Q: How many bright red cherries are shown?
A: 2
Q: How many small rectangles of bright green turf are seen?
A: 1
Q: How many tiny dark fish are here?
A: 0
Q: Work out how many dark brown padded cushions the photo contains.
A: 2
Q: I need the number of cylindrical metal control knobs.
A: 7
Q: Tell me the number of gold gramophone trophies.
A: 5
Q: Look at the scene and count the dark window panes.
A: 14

---

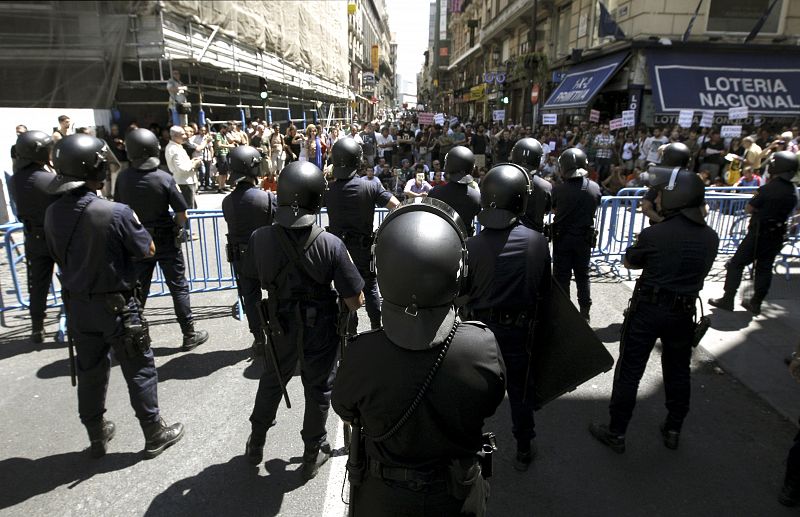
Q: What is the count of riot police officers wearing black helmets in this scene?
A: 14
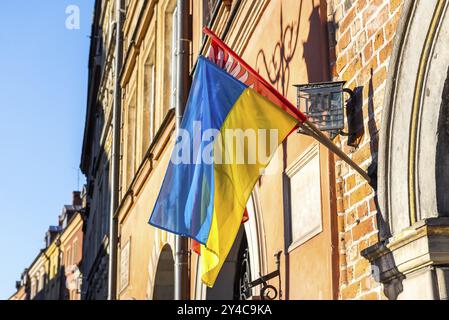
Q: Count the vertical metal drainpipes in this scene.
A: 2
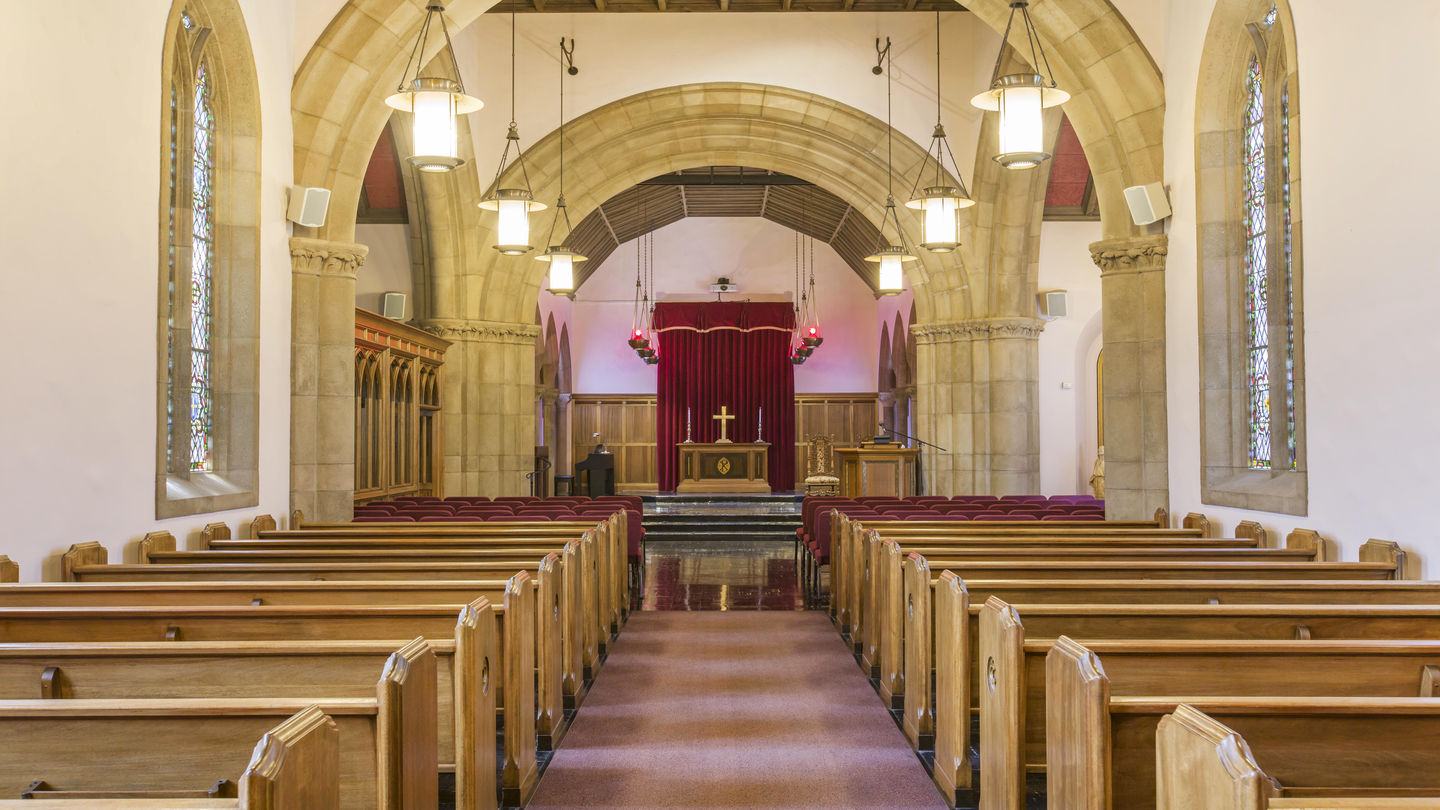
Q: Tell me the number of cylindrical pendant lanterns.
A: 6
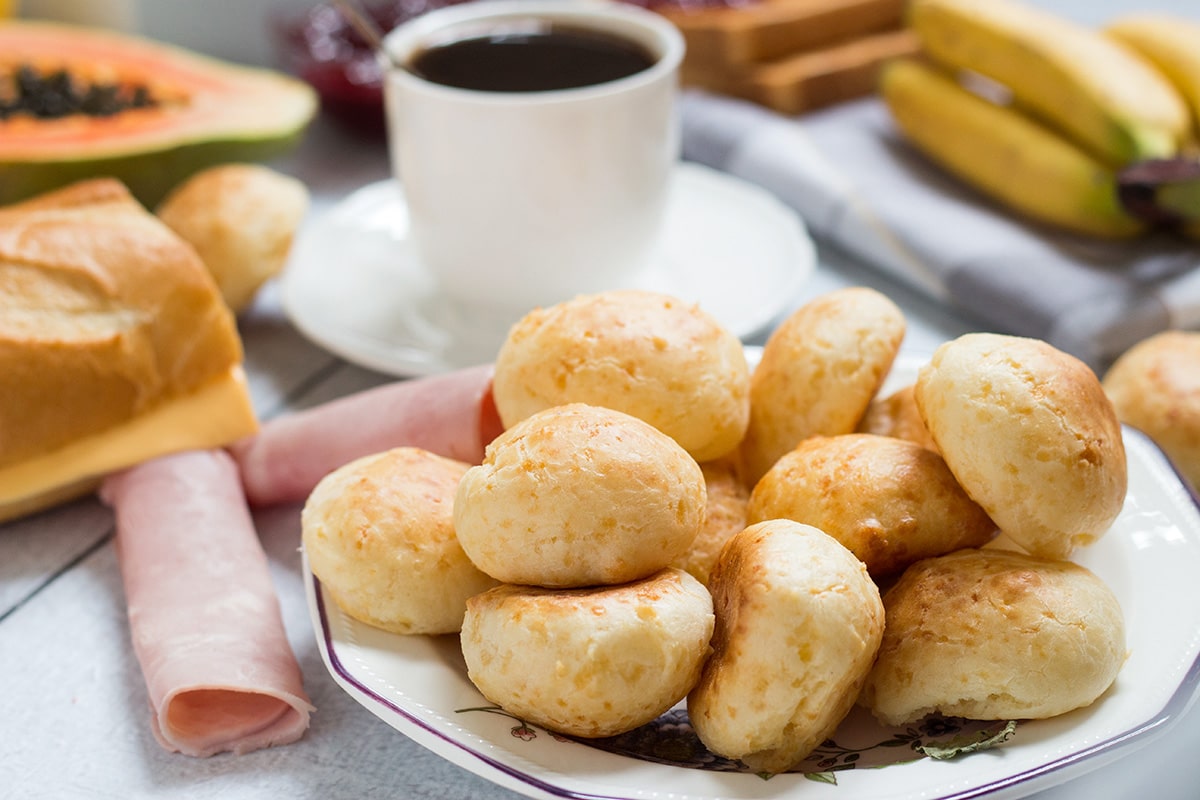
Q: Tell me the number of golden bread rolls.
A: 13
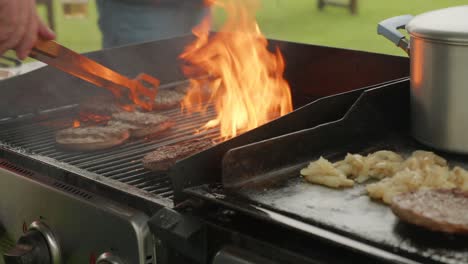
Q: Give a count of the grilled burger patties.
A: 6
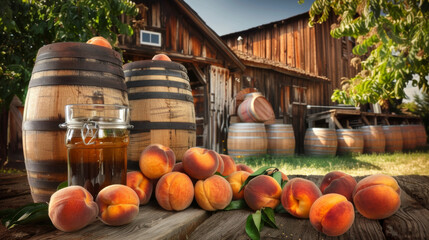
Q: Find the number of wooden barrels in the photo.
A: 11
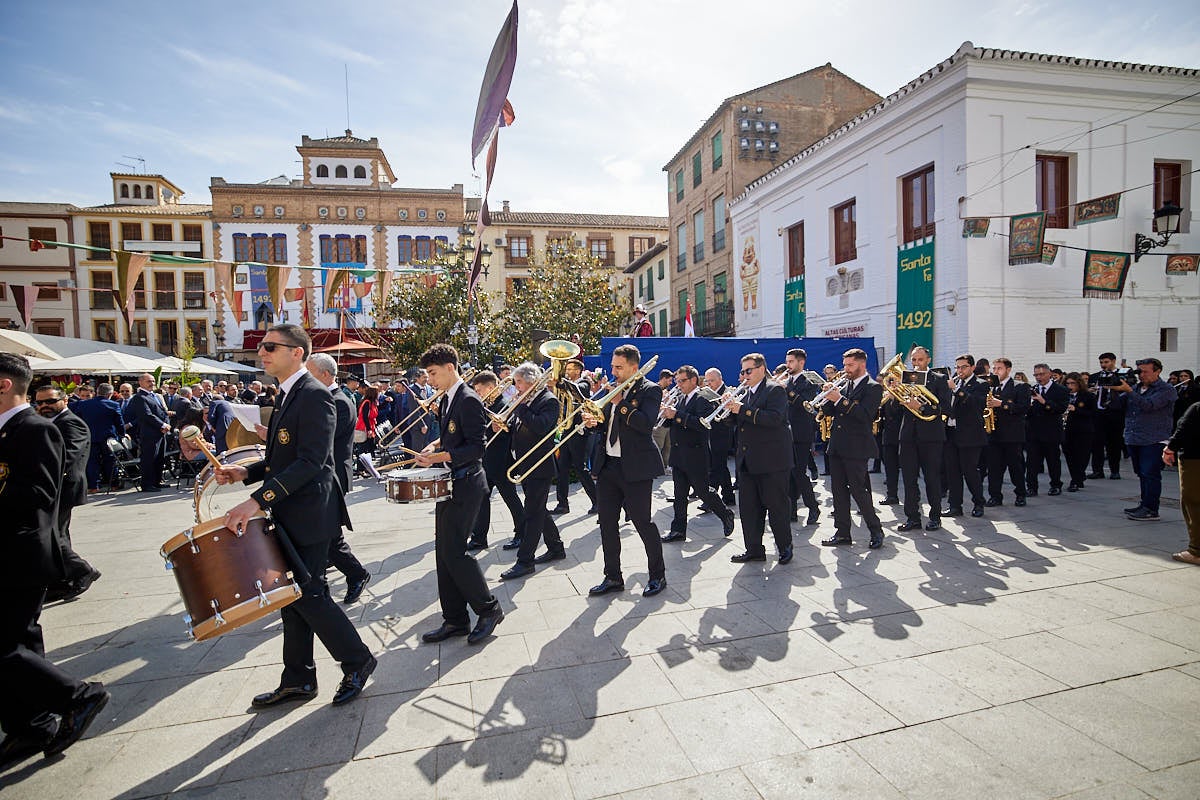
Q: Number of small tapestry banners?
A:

__GOAL OF THE EXERCISE__.
Where a line above holds the string "dark", show that line.

__SOLVED EXERCISE__.
Q: How many tiny dark fish are here?
Q: Work out how many dark brown padded cushions the photo contains.
Q: Look at the scene and count the dark window panes.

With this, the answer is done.